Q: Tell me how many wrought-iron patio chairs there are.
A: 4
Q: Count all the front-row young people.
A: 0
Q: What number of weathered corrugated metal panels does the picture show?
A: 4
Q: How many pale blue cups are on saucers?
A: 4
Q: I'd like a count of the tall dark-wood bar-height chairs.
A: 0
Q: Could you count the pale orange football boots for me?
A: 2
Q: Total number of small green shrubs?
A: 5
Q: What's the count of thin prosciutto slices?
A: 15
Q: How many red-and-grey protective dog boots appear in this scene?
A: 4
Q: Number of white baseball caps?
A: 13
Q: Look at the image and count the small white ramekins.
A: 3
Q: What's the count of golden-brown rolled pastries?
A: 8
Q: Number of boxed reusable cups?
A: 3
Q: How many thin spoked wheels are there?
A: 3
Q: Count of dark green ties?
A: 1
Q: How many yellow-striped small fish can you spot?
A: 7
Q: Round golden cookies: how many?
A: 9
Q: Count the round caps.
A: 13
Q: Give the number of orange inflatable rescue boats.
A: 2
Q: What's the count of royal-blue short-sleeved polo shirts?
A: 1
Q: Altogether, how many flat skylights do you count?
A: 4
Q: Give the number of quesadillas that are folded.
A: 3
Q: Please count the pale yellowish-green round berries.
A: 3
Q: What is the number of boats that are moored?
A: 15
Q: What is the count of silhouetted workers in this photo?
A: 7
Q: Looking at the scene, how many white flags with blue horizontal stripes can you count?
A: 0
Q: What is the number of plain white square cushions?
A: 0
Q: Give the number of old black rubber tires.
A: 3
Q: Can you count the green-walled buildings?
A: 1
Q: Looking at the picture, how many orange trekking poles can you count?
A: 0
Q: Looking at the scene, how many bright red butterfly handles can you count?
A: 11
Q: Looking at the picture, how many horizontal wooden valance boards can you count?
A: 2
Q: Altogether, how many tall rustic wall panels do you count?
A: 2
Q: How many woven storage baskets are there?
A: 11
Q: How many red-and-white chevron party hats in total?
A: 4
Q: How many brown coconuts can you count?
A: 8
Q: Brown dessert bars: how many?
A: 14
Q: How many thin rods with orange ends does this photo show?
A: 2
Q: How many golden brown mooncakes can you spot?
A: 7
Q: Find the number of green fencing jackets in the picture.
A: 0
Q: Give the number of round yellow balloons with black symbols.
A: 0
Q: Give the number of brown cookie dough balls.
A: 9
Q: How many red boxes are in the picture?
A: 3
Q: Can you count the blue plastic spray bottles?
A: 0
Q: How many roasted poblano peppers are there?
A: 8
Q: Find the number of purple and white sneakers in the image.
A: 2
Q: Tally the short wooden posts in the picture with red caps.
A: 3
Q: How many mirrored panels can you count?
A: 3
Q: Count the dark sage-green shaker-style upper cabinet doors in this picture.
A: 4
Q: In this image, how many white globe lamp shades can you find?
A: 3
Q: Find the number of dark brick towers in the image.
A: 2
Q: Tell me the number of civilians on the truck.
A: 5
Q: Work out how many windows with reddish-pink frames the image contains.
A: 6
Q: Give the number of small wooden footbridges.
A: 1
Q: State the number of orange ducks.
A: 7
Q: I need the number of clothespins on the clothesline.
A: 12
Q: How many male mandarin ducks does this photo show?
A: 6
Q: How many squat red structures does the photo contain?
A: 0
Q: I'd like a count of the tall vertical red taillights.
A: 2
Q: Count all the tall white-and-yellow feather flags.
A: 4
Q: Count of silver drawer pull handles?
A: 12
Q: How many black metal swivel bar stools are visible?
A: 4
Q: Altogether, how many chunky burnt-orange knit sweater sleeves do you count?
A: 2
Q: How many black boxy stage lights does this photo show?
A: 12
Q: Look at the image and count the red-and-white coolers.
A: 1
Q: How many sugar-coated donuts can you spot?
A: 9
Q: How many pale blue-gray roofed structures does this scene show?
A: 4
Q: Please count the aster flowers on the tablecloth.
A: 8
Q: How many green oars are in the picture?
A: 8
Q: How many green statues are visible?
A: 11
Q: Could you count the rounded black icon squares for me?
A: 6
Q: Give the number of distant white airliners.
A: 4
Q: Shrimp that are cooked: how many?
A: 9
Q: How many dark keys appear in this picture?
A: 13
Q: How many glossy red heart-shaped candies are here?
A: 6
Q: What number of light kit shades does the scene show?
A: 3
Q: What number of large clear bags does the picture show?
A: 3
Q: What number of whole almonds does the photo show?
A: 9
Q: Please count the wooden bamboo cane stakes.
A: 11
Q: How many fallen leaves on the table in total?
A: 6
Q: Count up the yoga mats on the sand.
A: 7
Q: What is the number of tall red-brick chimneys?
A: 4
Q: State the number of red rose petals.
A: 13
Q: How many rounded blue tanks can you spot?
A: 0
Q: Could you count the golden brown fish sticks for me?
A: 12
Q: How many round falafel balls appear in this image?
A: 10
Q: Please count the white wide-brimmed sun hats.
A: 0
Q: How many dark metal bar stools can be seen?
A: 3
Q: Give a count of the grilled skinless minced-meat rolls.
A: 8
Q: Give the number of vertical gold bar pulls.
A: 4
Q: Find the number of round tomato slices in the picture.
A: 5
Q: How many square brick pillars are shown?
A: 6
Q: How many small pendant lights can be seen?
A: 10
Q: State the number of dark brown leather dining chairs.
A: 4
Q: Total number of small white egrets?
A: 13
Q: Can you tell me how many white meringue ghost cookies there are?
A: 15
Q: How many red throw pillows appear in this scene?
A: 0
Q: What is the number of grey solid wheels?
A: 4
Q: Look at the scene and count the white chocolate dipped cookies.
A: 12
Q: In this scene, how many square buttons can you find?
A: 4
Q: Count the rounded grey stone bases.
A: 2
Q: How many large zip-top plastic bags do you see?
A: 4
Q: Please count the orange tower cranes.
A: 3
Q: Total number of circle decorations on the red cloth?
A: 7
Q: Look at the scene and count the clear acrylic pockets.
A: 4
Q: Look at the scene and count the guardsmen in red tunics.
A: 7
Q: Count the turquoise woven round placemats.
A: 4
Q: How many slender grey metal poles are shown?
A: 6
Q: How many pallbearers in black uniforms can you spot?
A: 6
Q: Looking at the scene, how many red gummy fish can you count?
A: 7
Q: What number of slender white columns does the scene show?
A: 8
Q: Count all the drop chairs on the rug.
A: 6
******************************
### Task to carry out
The answer must be an exact reproduction of all the records.

### The completed task
Q: Tell me how many wrought-iron patio chairs there are.
A: 4
Q: Count all the front-row young people.
A: 0
Q: What number of weathered corrugated metal panels does the picture show?
A: 4
Q: How many pale blue cups are on saucers?
A: 4
Q: I'd like a count of the tall dark-wood bar-height chairs.
A: 0
Q: Could you count the pale orange football boots for me?
A: 2
Q: Total number of small green shrubs?
A: 5
Q: What's the count of thin prosciutto slices?
A: 15
Q: How many red-and-grey protective dog boots appear in this scene?
A: 4
Q: Number of white baseball caps?
A: 13
Q: Look at the image and count the small white ramekins.
A: 3
Q: What's the count of golden-brown rolled pastries?
A: 8
Q: Number of boxed reusable cups?
A: 3
Q: How many thin spoked wheels are there?
A: 3
Q: Count of dark green ties?
A: 1
Q: How many yellow-striped small fish can you spot?
A: 7
Q: Round golden cookies: how many?
A: 9
Q: Count the round caps.
A: 13
Q: Give the number of orange inflatable rescue boats.
A: 2
Q: What's the count of royal-blue short-sleeved polo shirts?
A: 1
Q: Altogether, how many flat skylights do you count?
A: 4
Q: Give the number of quesadillas that are folded.
A: 3
Q: Please count the pale yellowish-green round berries.
A: 3
Q: What is the number of boats that are moored?
A: 15
Q: What is the count of silhouetted workers in this photo?
A: 7
Q: Looking at the scene, how many white flags with blue horizontal stripes can you count?
A: 0
Q: What is the number of plain white square cushions?
A: 0
Q: Give the number of old black rubber tires.
A: 3
Q: Can you count the green-walled buildings?
A: 1
Q: Looking at the picture, how many orange trekking poles can you count?
A: 0
Q: Looking at the scene, how many bright red butterfly handles can you count?
A: 11
Q: Looking at the picture, how many horizontal wooden valance boards can you count?
A: 2
Q: Altogether, how many tall rustic wall panels do you count?
A: 2
Q: How many woven storage baskets are there?
A: 11
Q: How many red-and-white chevron party hats in total?
A: 4
Q: How many brown coconuts can you count?
A: 8
Q: Brown dessert bars: how many?
A: 14
Q: How many thin rods with orange ends does this photo show?
A: 2
Q: How many golden brown mooncakes can you spot?
A: 7
Q: Find the number of green fencing jackets in the picture.
A: 0
Q: Give the number of round yellow balloons with black symbols.
A: 0
Q: Give the number of brown cookie dough balls.
A: 9
Q: How many red boxes are in the picture?
A: 3
Q: Can you count the blue plastic spray bottles?
A: 0
Q: How many roasted poblano peppers are there?
A: 8
Q: Find the number of purple and white sneakers in the image.
A: 2
Q: Tally the short wooden posts in the picture with red caps.
A: 3
Q: How many mirrored panels can you count?
A: 3
Q: Count the dark sage-green shaker-style upper cabinet doors in this picture.
A: 4
Q: In this image, how many white globe lamp shades can you find?
A: 3
Q: Find the number of dark brick towers in the image.
A: 2
Q: Tell me the number of civilians on the truck.
A: 5
Q: Work out how many windows with reddish-pink frames the image contains.
A: 6
Q: Give the number of small wooden footbridges.
A: 1
Q: State the number of orange ducks.
A: 7
Q: I need the number of clothespins on the clothesline.
A: 12
Q: How many male mandarin ducks does this photo show?
A: 6
Q: How many squat red structures does the photo contain?
A: 0
Q: I'd like a count of the tall vertical red taillights.
A: 2
Q: Count all the tall white-and-yellow feather flags.
A: 4
Q: Count of silver drawer pull handles?
A: 12
Q: How many black metal swivel bar stools are visible?
A: 4
Q: Altogether, how many chunky burnt-orange knit sweater sleeves do you count?
A: 2
Q: How many black boxy stage lights does this photo show?
A: 12
Q: Look at the image and count the red-and-white coolers.
A: 1
Q: How many sugar-coated donuts can you spot?
A: 9
Q: How many pale blue-gray roofed structures does this scene show?
A: 4
Q: Please count the aster flowers on the tablecloth.
A: 8
Q: How many green oars are in the picture?
A: 8
Q: How many green statues are visible?
A: 11
Q: Could you count the rounded black icon squares for me?
A: 6
Q: Give the number of distant white airliners.
A: 4
Q: Shrimp that are cooked: how many?
A: 9
Q: How many dark keys appear in this picture?
A: 13
Q: How many glossy red heart-shaped candies are here?
A: 6
Q: What number of light kit shades does the scene show?
A: 3
Q: What number of large clear bags does the picture show?
A: 3
Q: What number of whole almonds does the photo show?
A: 9
Q: Please count the wooden bamboo cane stakes.
A: 11
Q: How many fallen leaves on the table in total?
A: 6
Q: Count up the yoga mats on the sand.
A: 7
Q: What is the number of tall red-brick chimneys?
A: 4
Q: State the number of red rose petals.
A: 13
Q: How many rounded blue tanks can you spot?
A: 0
Q: Could you count the golden brown fish sticks for me?
A: 12
Q: How many round falafel balls appear in this image?
A: 10
Q: Please count the white wide-brimmed sun hats.
A: 0
Q: How many dark metal bar stools can be seen?
A: 3
Q: Give a count of the grilled skinless minced-meat rolls.
A: 8
Q: Give the number of vertical gold bar pulls.
A: 4
Q: Find the number of round tomato slices in the picture.
A: 5
Q: How many square brick pillars are shown?
A: 6
Q: How many small pendant lights can be seen?
A: 10
Q: State the number of dark brown leather dining chairs.
A: 4
Q: Total number of small white egrets?
A: 13
Q: Can you tell me how many white meringue ghost cookies there are?
A: 15
Q: How many red throw pillows appear in this scene?
A: 0
Q: What is the number of grey solid wheels?
A: 4
Q: Look at the scene and count the white chocolate dipped cookies.
A: 12
Q: In this scene, how many square buttons can you find?
A: 4
Q: Count the rounded grey stone bases.
A: 2
Q: How many large zip-top plastic bags do you see?
A: 4
Q: Please count the orange tower cranes.
A: 3
Q: Total number of circle decorations on the red cloth?
A: 7
Q: Look at the scene and count the clear acrylic pockets.
A: 4
Q: Look at the scene and count the guardsmen in red tunics.
A: 7
Q: Count the turquoise woven round placemats.
A: 4
Q: How many slender grey metal poles are shown?
A: 6
Q: How many pallbearers in black uniforms can you spot?
A: 6
Q: Looking at the scene, how many red gummy fish can you count?
A: 7
Q: What number of slender white columns does the scene show?
A: 8
Q: Count all the drop chairs on the rug.
A: 6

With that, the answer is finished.